Compared with the prior art, the invention has the following beneficial effects:

(1) according to the mixed acid waste liquid recycling system and process provided by the invention, free acid and combined acid are respectively recycled, so that HNO in the free acid is avoided₃Enters a high temperature link to be decomposed, and further improves HNO₃The recovery rate is high, and the amount of the reducing agent consumed by tail gas denitration is saved;

(2) the invention adopts the circulating liquid and the acid-concentrated cleaning liquid in the system as the desorption liquid of the free acid adsorber, thereby avoiding the consumption of external water resources and avoiding the waste liquid doubling problem of the traditional free acid adsorption method;

(3) the invention adopts the circulating liquid in the system and the concentrated recovered acid of the acid concentration as the acid absorption liquid in the absorber, thereby realizing HNO₃The high-efficiency recovery is realized;

(4) the invention can realize maximum HNO control under the condition of adaptive control by adjusting the proportion of the circulating liquid supply absorber and the free acid absorber in the system₃And (4) recovering.

Drawings

In order to more clearly illustrate the embodiments of the present invention or the technical solutions in the prior art, the drawings used in the description of the embodiments or the prior art will be briefly described below, it is obvious that the drawings in the following description are only some embodiments of the present invention, and for those skilled in the art, other drawings can be obtained according to the drawings without creative efforts.

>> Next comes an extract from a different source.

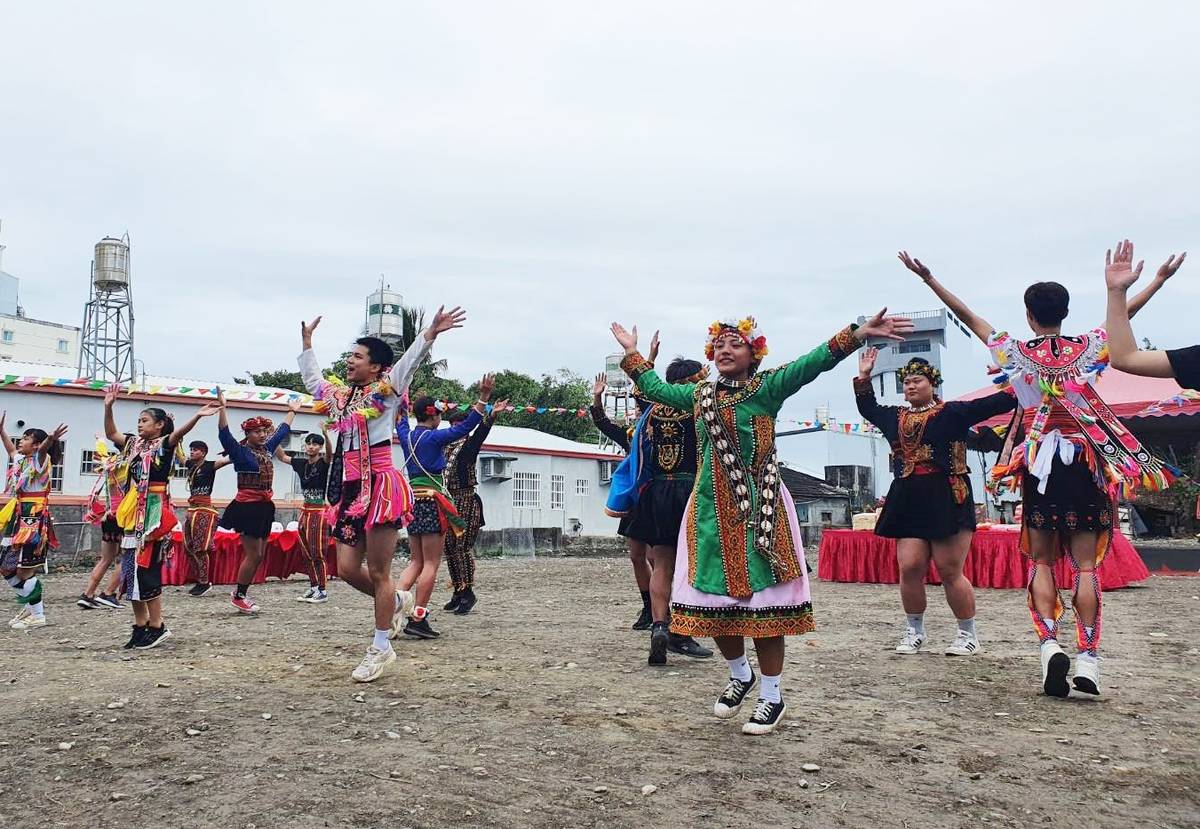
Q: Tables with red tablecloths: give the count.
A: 2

Fig. 1 is a schematic structural diagram of a mixed acid waste liquid resource recovery system provided in an embodiment of the present invention;

fig. 2 is a schematic structural diagram of a mixed acid waste liquid resource recovery system provided in the second embodiment of the present invention;

fig. 3 is a schematic structural diagram of a mixed acid waste liquid resource recovery system provided in the third embodiment of the present invention;

in the figure: 1. a free acid adsorber, 2, an acid concentrator, 3, a high-temperature reactor, 4, a pre-concentrator, 5, an absorber, 6, a scrubber, 7, a cooler, 8, a nitric acid converter, 9, a denitration reactor, 10, a concentration pump, 11, an absorber pump, 12, a washing pump, 13, a first circulating liquid cooler, 14, a cooling circulating pump, 15, a second circulating liquid cooler, 16 and a conversion circulating pump.

Detailed Description

The technical solutions in the embodiments of the present invention will be clearly and completely described below with reference to the drawings in the embodiments of the present invention, and it is obvious that the described embodiments are only a part of the embodiments of the present invention, and not all of the embodiments. All other embodiments, which can be derived by a person skilled in the art from the embodiments given herein without making any creative effort, shall fall within the protection scope of the present invention.

In the description of the present invention, it is to be understood that the terms "center", "upper", "lower", "front", "rear", "left", "right", "vertical", "horizontal", "top", "bottom", "inner", "outer", and the like indicate orientations or positional relationships based on those shown in the drawings, and are only for convenience of description and simplicity of description, and do not indicate or imply that the referenced devices or elements must have a particular orientation, be constructed and operated in a particular orientation, and thus, are not to be construed as limiting the present invention.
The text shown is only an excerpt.